Tencent’s ‘training-free’ AI model improvement technique sparks debate
Paper argues that large language models can improve through experience on the job without needing to change their parameters

Researchers at Tencent Holdings have proposed a new “lightweight” technique to get AI models to improve by using “experience” without retraining, sparking a debate about whether that could be the key to more cost-effective continual learning.
The paper titled “Training-Free Group Relative Policy Optimisation”, published last week on open-access repository arXiv, argued that large language models (LLMs) can improve through on-the-job experience, without needing to change their parameters.

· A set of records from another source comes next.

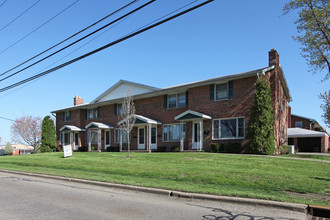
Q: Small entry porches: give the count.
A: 4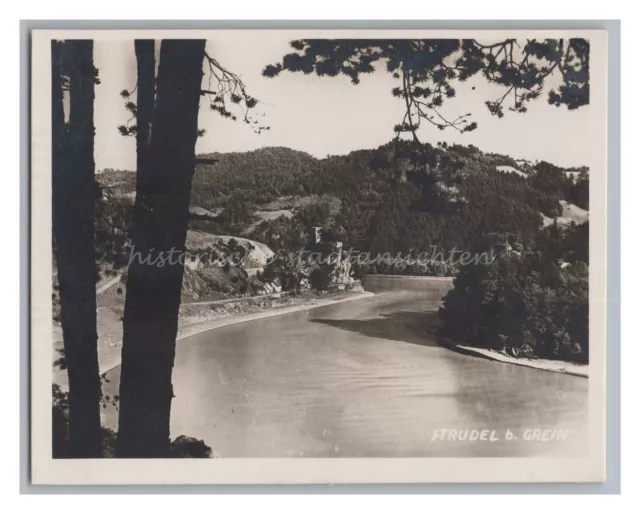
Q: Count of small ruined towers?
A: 1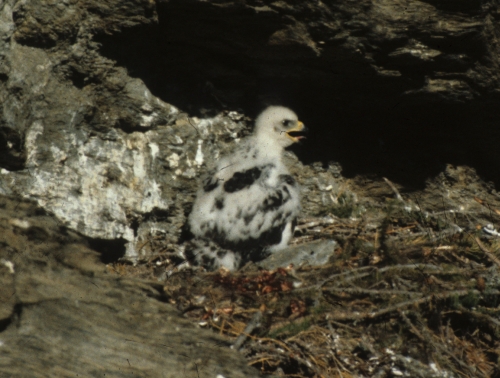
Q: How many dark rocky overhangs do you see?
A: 1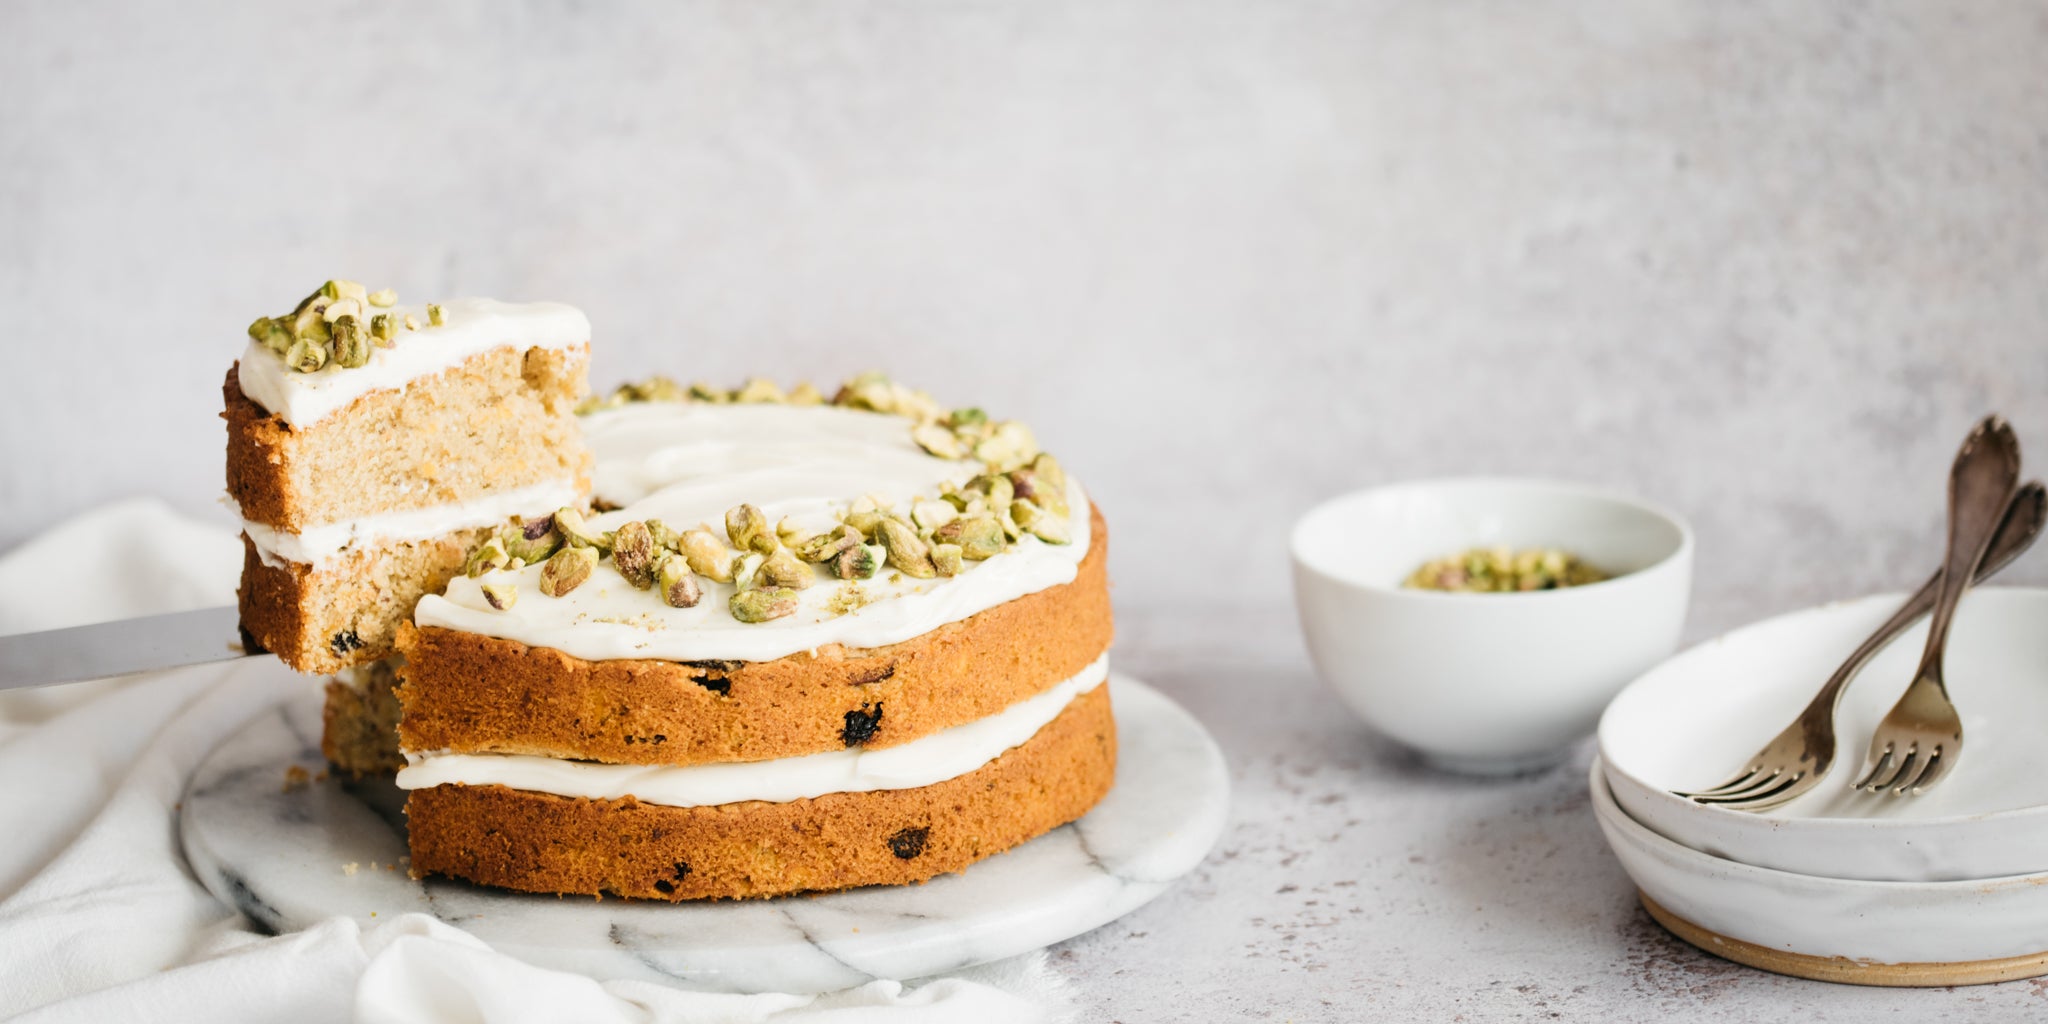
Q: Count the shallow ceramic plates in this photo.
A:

Current training methods for making LLMs more useful in real-life tasks are reliant on techniques such as reinforcement learning, in which the model’s parameters – the variables encoding its “intelligence” – are adjusted through algorithms such as Group Relative Policy Optimisation (GRPO).
Under GRPO, the model makes multiple attempts at a task, then adjusts its parameters based on the scores of those attempts. However, this process can be slow and computationally costly.
Instead, the researchers from Tencent’s AI research lab suggested that LLMs could simply log the rules and heuristics from this GRPO process in an “experience library” and deploy them when faced with new tasks.

The paper provided examples of the kinds of heuristics the model comes up with itself, such as: “When solving geometry problems with intersections, validate solutions lie within bounded regions or segments, not on extensions, to avoid extraneous answers.”